For Johannessen the trip to Khartoum provided the new leadership of UiB with an opportunity to renew the strong ties with higher research institutions in Sudan. Not only did she sign a new MoU between UiB and the University of Khartoum. She also wanted to promote the collaboration to include a new generation of researchers and took the opportunity to present a gift to her hosts in Khartoum.

“UiB has decided to award a ‘Sudan scholarship’ to a young Sudanese researcher in the field of social anthropology, allowing the recipient to come to Bergen and stay for a period of six months doing research,” she told the attendees. “The Scholarship will be organised at the Department of Social Anthropology at the Faculty of Social Sciences.”

New momentum

At the celebrations there was also delight that the collaboration between the universities in Bergen and Khartoum has gained momentum due to two new projects that kick off now.
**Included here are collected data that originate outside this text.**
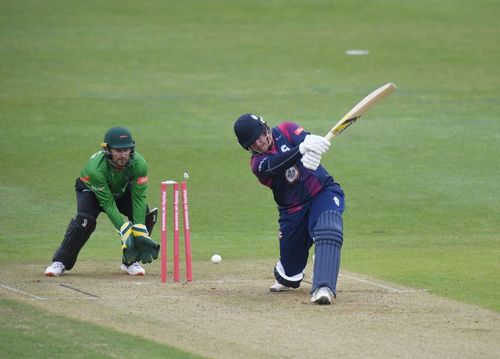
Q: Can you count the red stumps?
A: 3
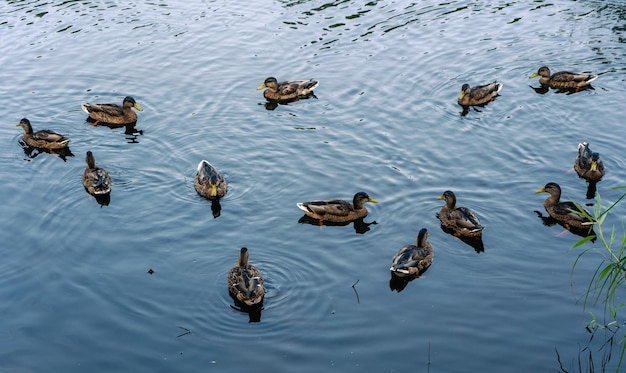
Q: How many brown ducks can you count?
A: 13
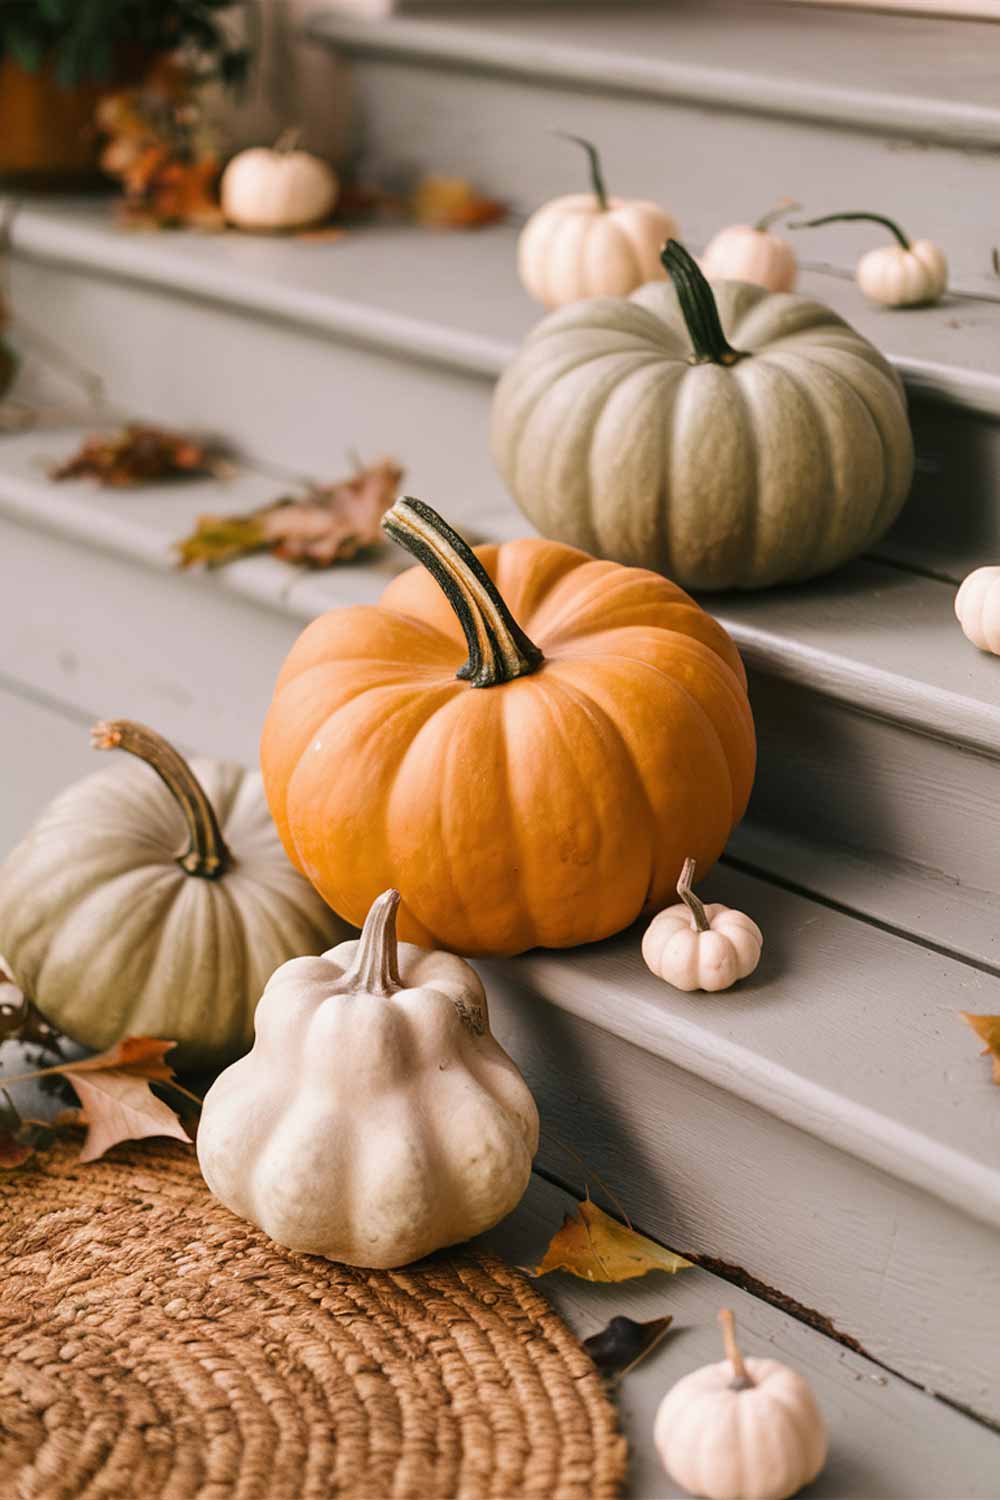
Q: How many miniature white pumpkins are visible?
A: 7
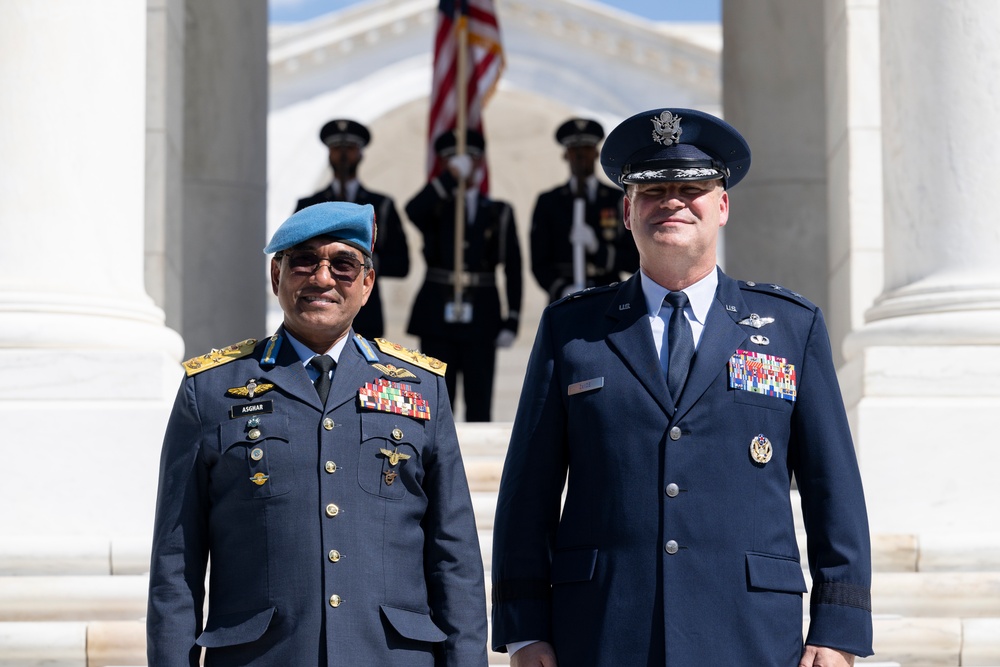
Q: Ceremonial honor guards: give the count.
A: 3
In July the project Borderland Dynamics in East Africa was awarded NORHED status, part of a new capacity building programme from Norway’s state aid organisation NORAD. This project is a collaboration between anthropologists at UiB, University of Khartoum, Addis Ababa University and Makerere University in Kampala.

Then there is the Assisting Regional Universities in Sudan and South Sudan (ARUSS) project, a direct successor to the ARUS project (which only covered Sudan) and whose closing conference coincided with the 50 years of collaboration celebrations. This is a collaboration between UiB’s Department of Social Anthropology, their anthropology partners at University of Khartoum and the Chr. Michelsen Institute in Bergen.